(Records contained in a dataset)
—————
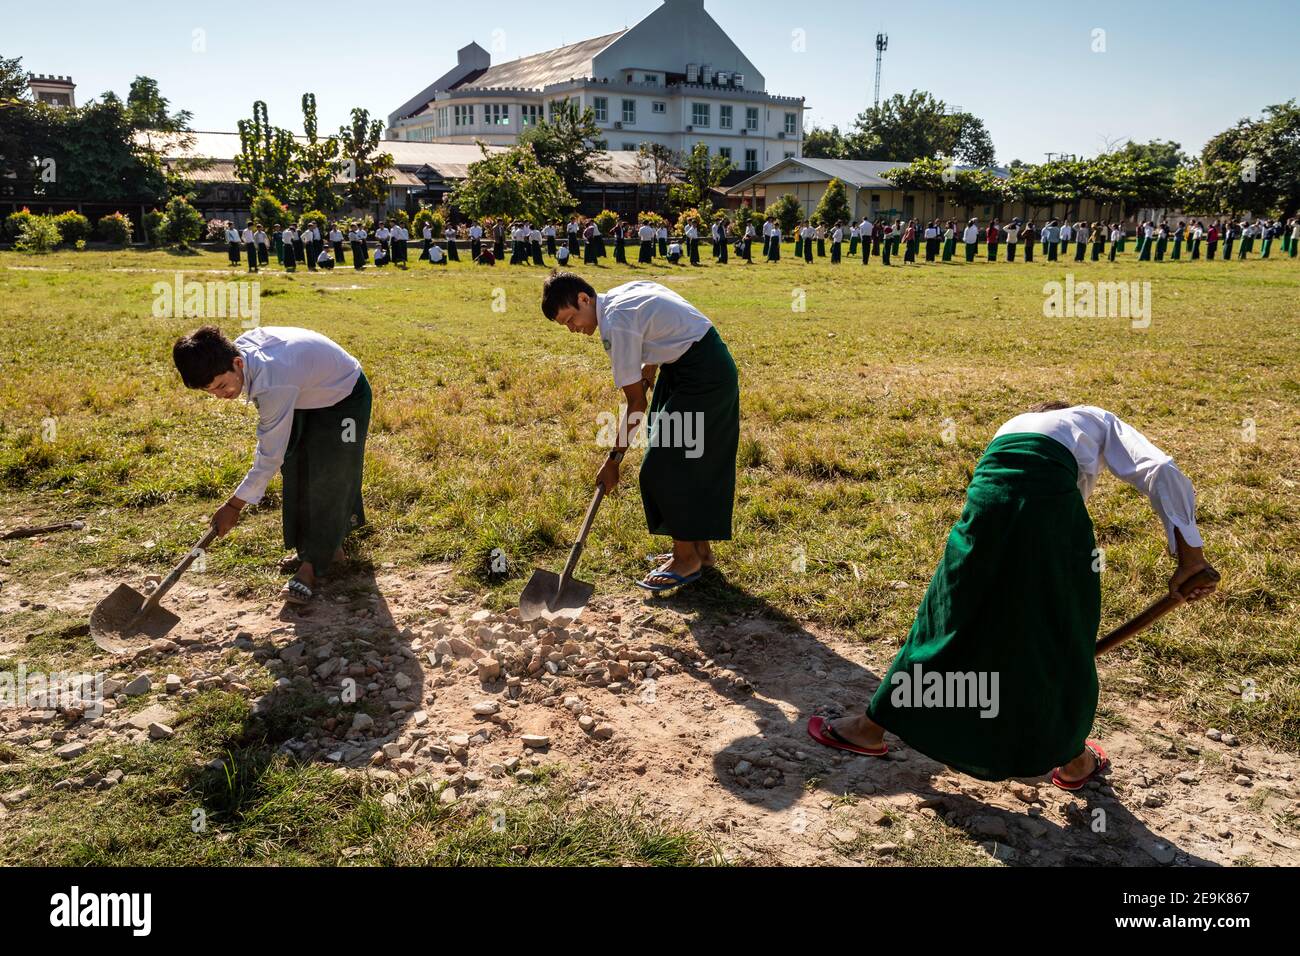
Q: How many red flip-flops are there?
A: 2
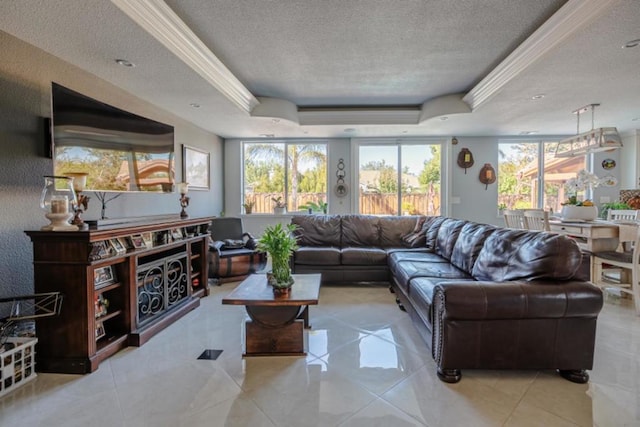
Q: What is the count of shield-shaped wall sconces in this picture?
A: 2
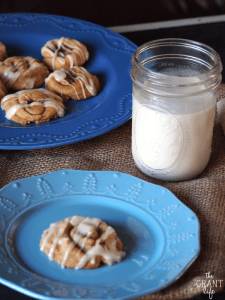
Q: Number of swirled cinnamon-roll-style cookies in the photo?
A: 7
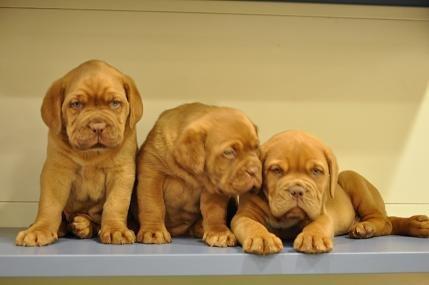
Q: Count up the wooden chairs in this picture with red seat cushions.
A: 0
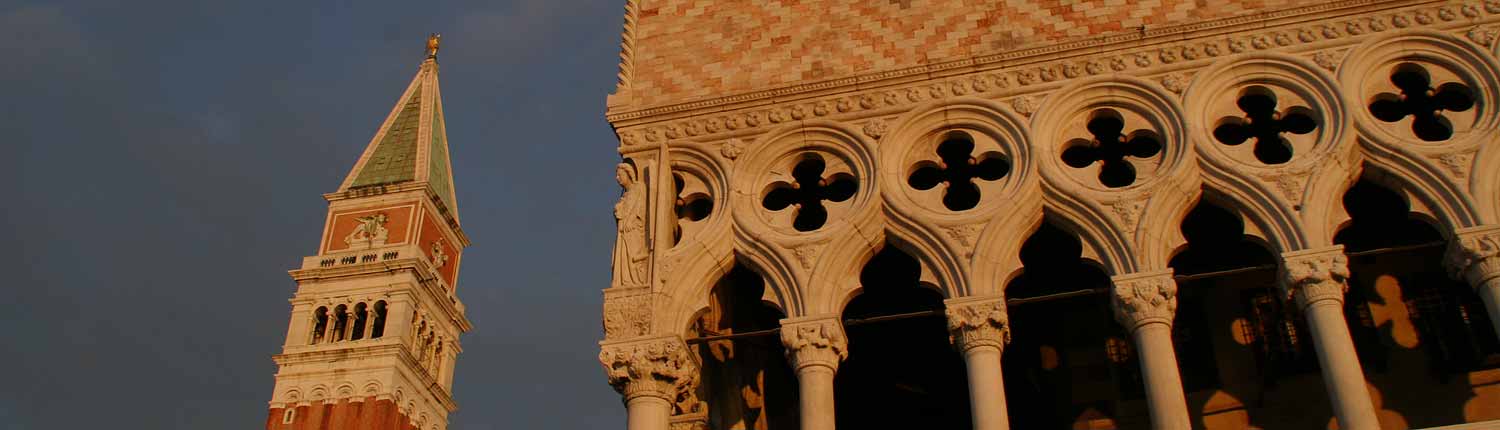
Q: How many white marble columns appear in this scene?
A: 6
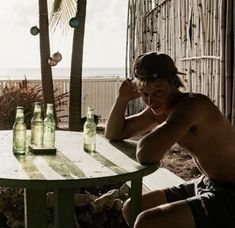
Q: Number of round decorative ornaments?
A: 4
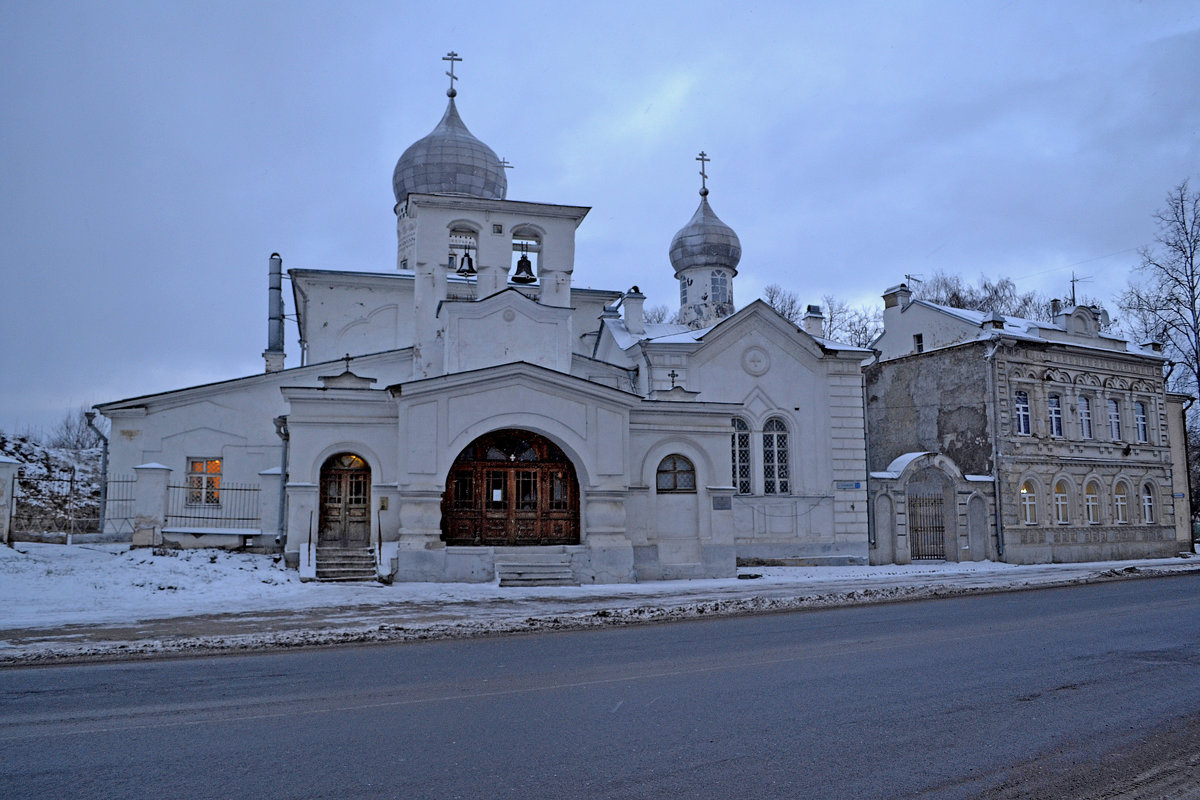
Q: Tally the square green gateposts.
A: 0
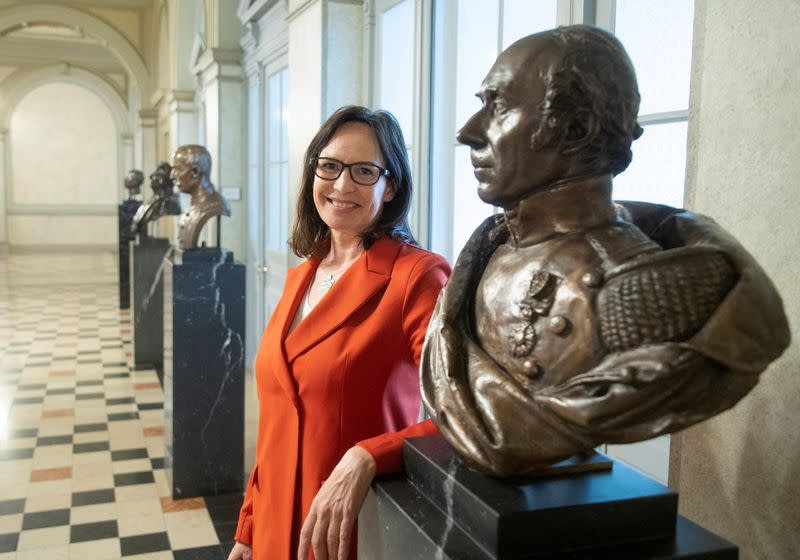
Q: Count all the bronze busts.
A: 4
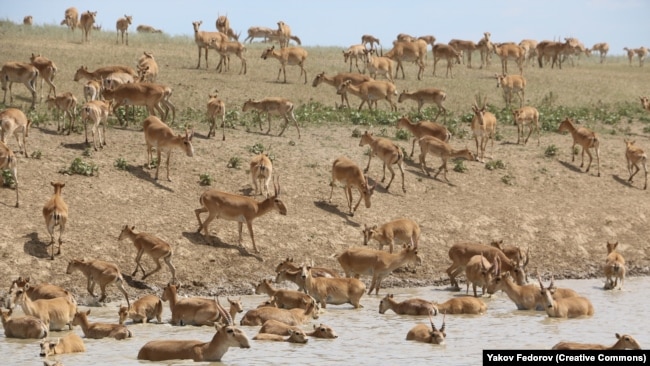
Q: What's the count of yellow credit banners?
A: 0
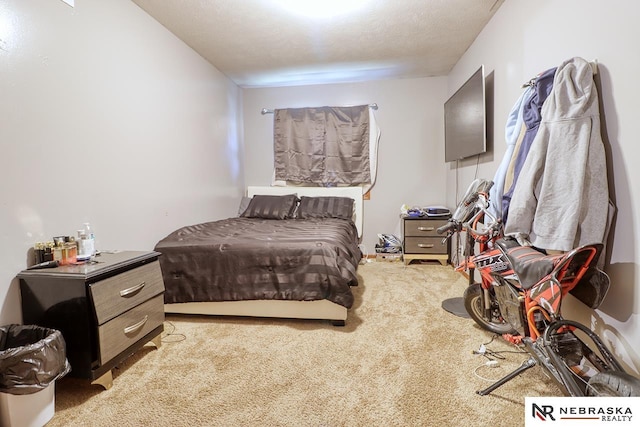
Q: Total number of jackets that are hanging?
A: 3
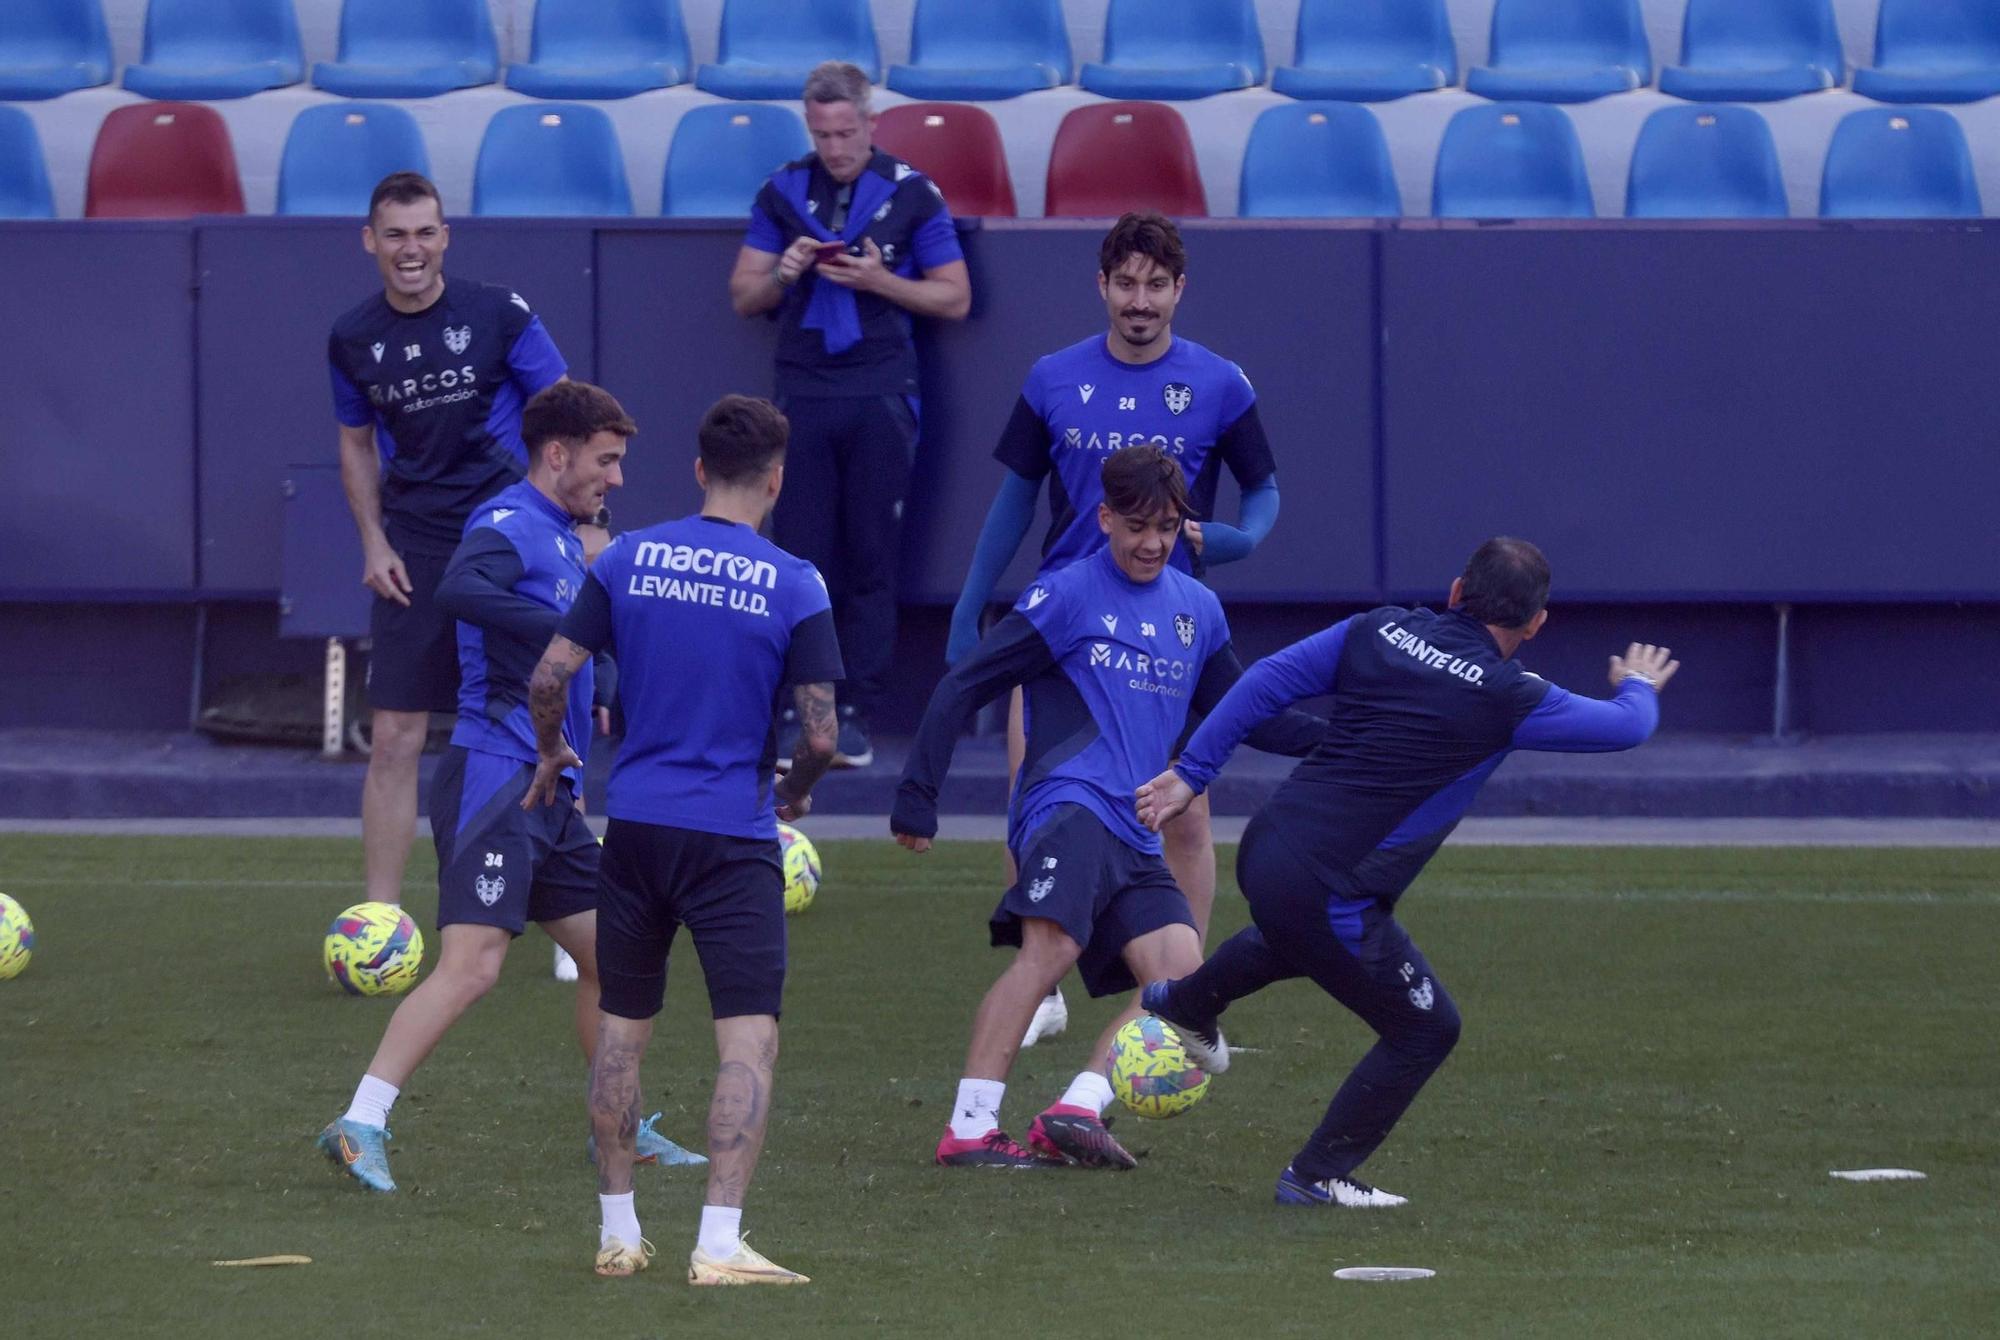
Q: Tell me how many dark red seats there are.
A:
—————
What you are asked to do -> Search the data for the string "there" and copy each line where it appears.

Exercise solution ->
Q: How many red flip-flops are there?
Q: Tell me how many dark red seats there are.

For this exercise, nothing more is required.